Word for word, the data below must be repeated in full; no picture is to be included.

-------- TASK INPUT

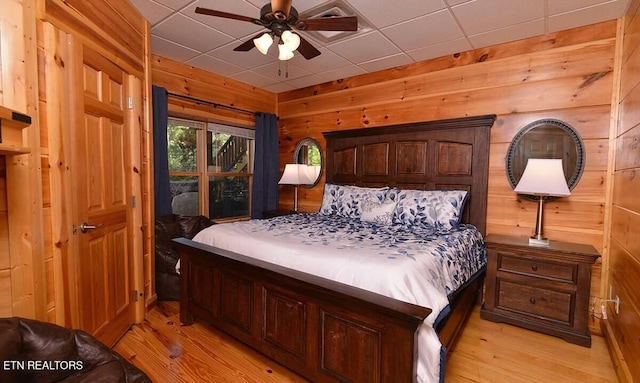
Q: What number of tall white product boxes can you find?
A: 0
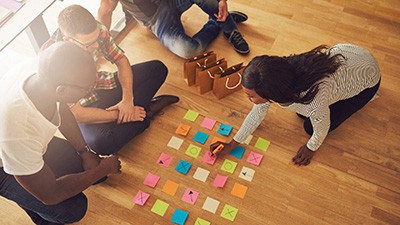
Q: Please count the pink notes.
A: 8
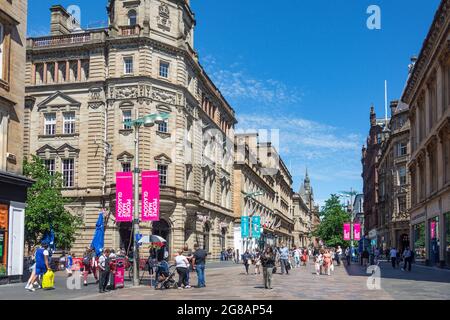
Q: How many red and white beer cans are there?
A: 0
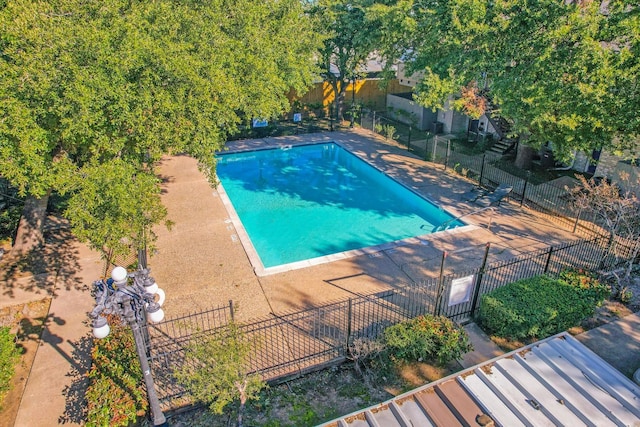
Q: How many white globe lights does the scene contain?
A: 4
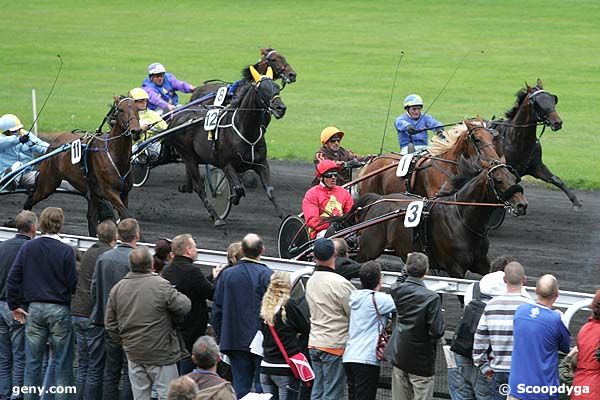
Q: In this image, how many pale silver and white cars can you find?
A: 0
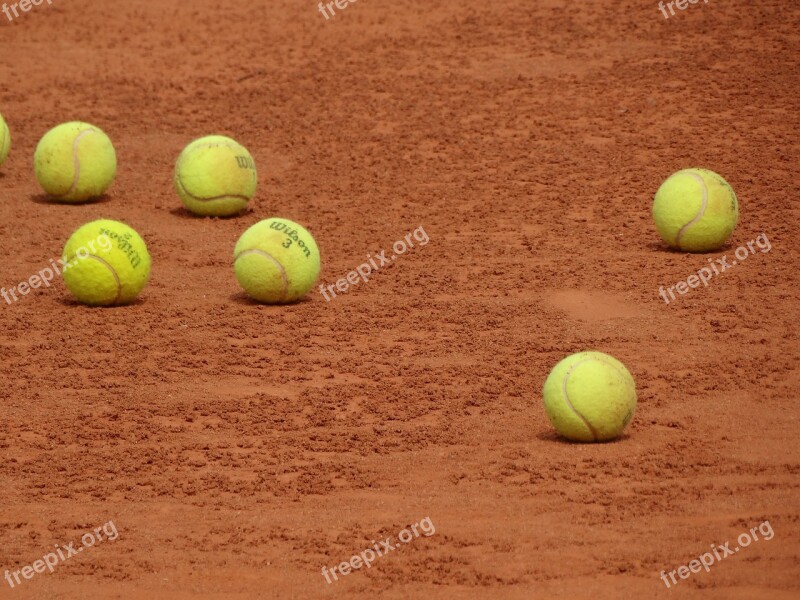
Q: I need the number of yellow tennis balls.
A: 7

----------------

## EXERCISE RESULT
Q: What number of tall white product boxes can you find?
A: 0
Q: Please count the pink notes.
A: 8
Q: How many red and white beer cans are there?
A: 0
Q: How many white globe lights does the scene contain?
A: 4
Q: In this image, how many pale silver and white cars can you find?
A: 0
Q: I need the number of yellow tennis balls.
A: 7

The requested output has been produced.